_WHAT TO WORK ON_
Locate every line in the records below that contains the word "show", and copy each one.

(Saved data entries)
####
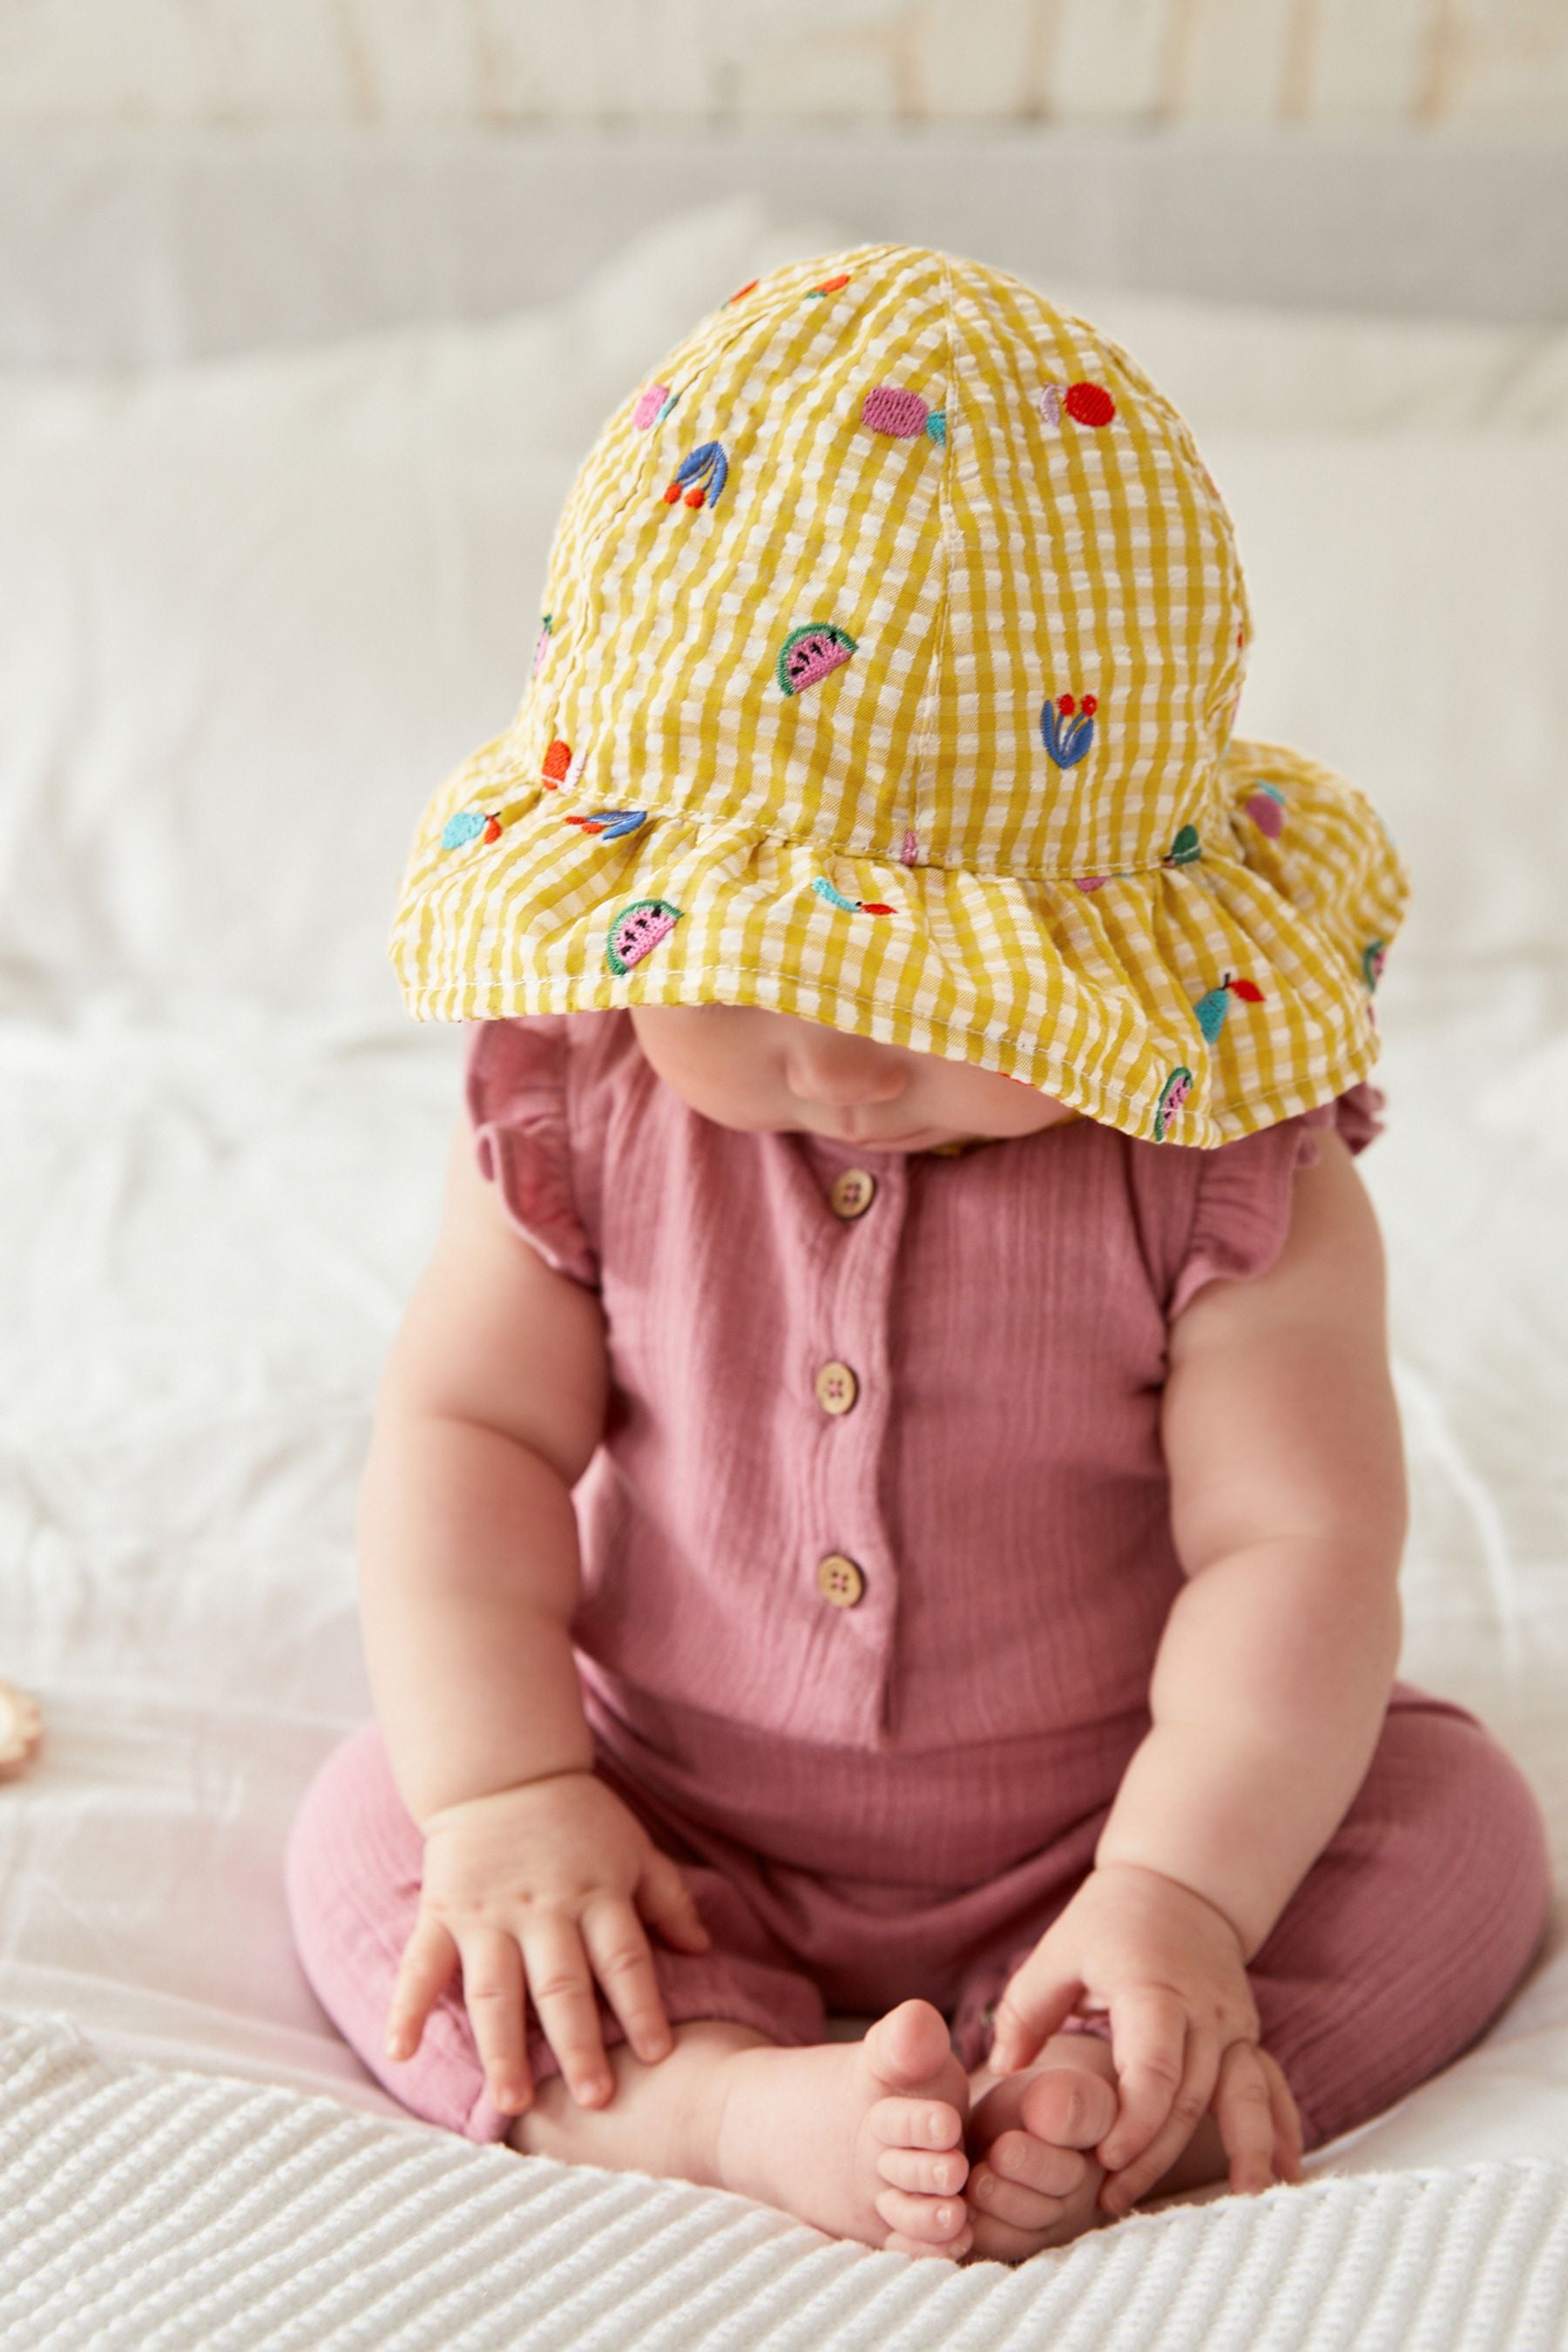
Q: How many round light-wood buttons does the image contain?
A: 3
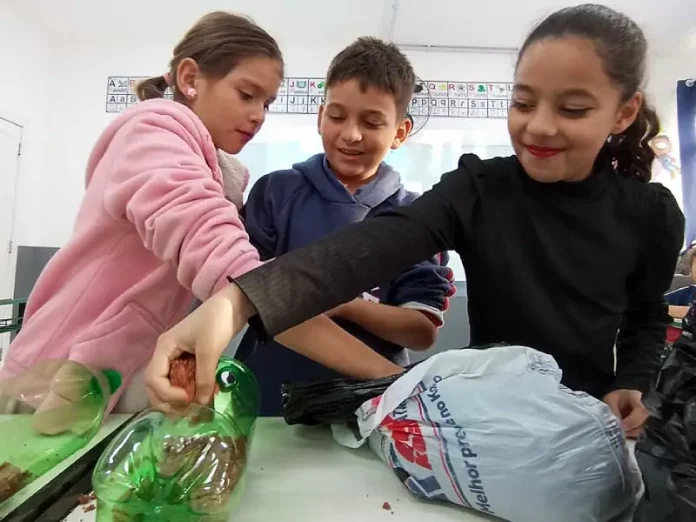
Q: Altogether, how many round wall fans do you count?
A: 1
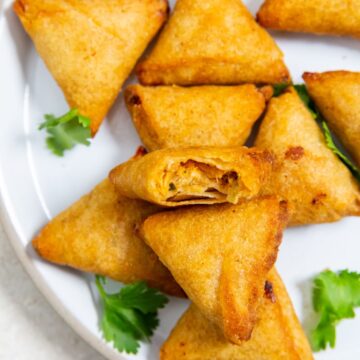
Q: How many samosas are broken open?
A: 1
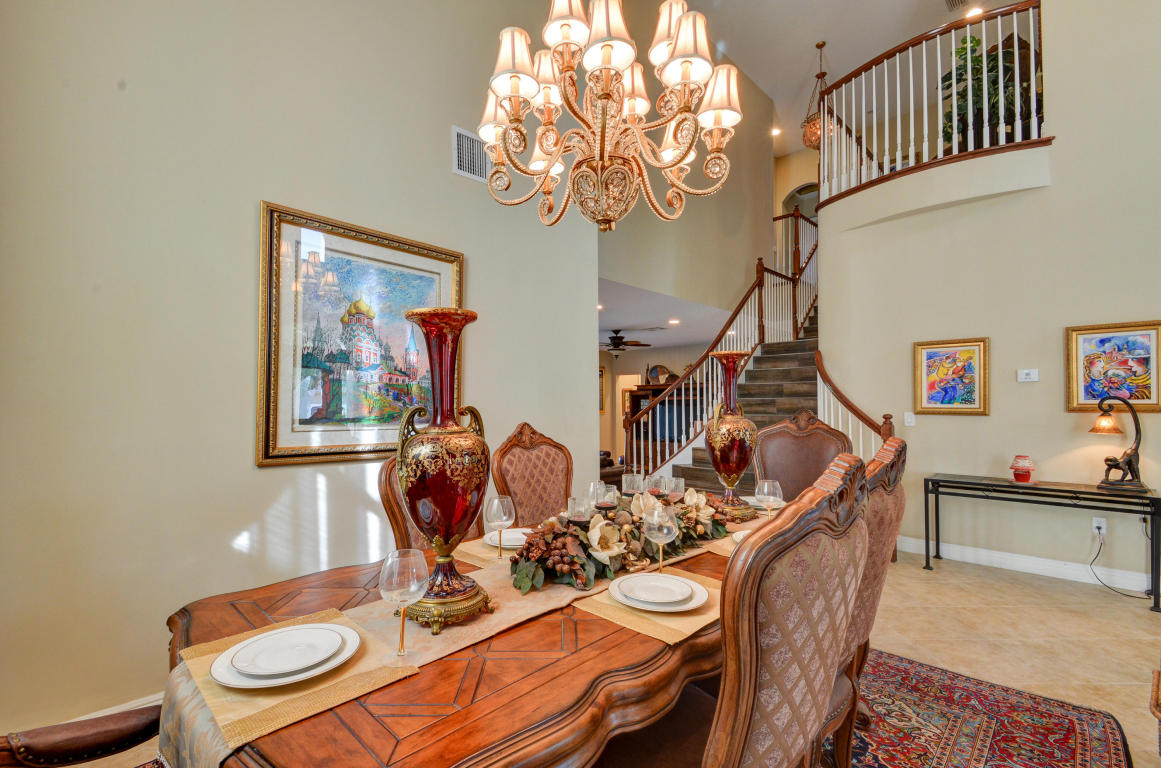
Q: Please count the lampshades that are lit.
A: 12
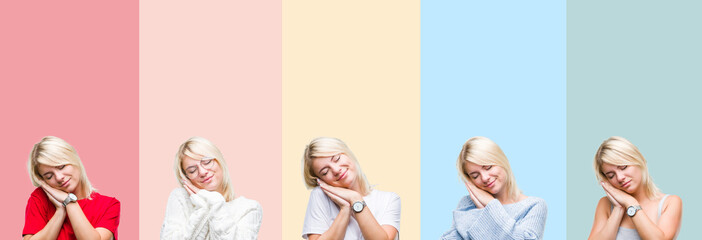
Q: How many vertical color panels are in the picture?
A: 5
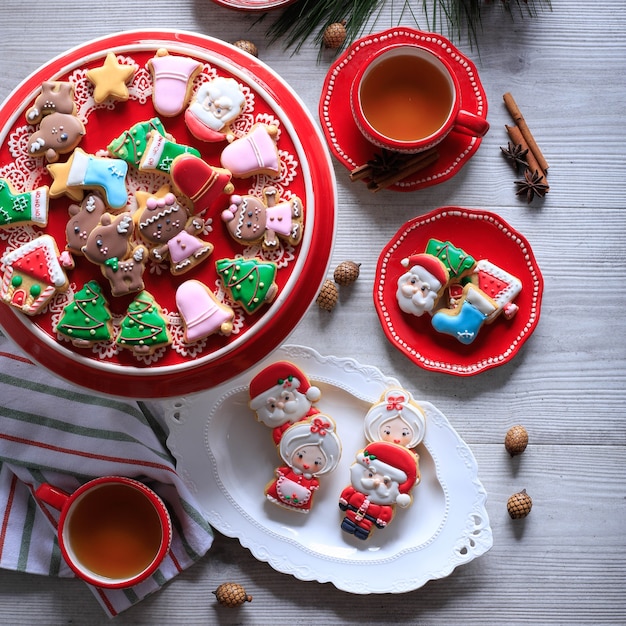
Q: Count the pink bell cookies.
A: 3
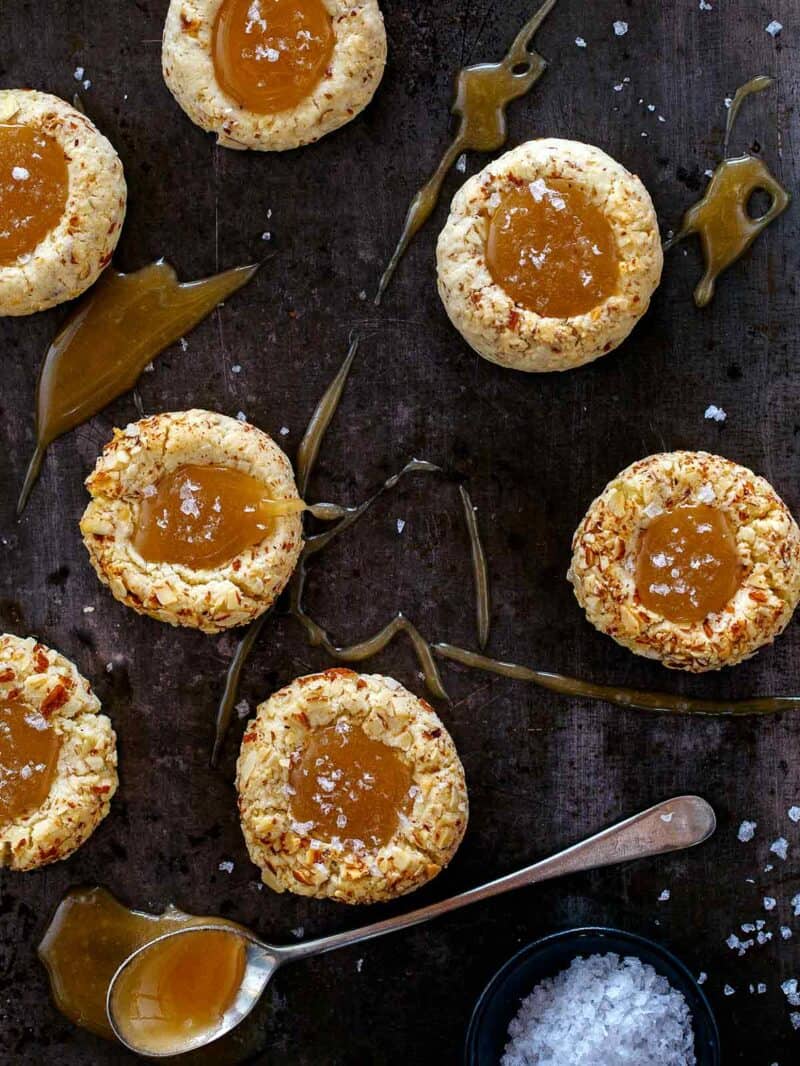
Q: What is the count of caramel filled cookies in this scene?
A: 7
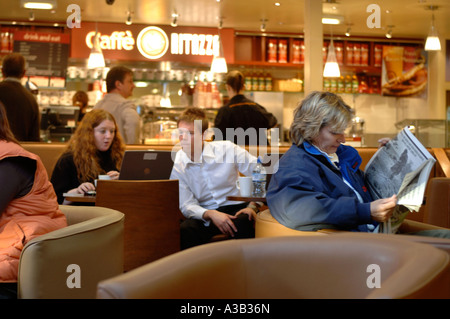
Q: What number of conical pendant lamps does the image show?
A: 4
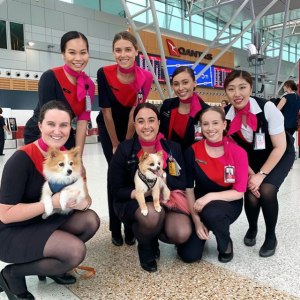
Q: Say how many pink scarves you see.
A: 7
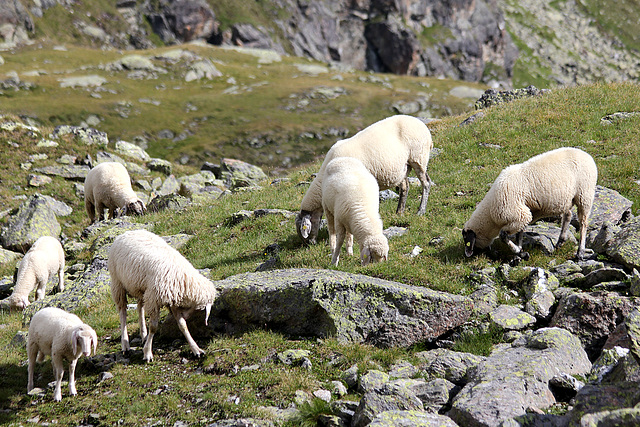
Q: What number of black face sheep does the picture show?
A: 3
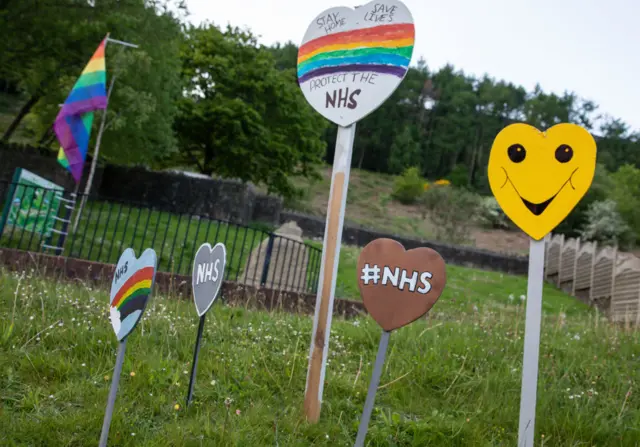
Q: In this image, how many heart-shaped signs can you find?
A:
####
_FINAL ANSWER_
Q: What number of conical pendant lamps does the image show?
Q: What number of black face sheep does the picture show?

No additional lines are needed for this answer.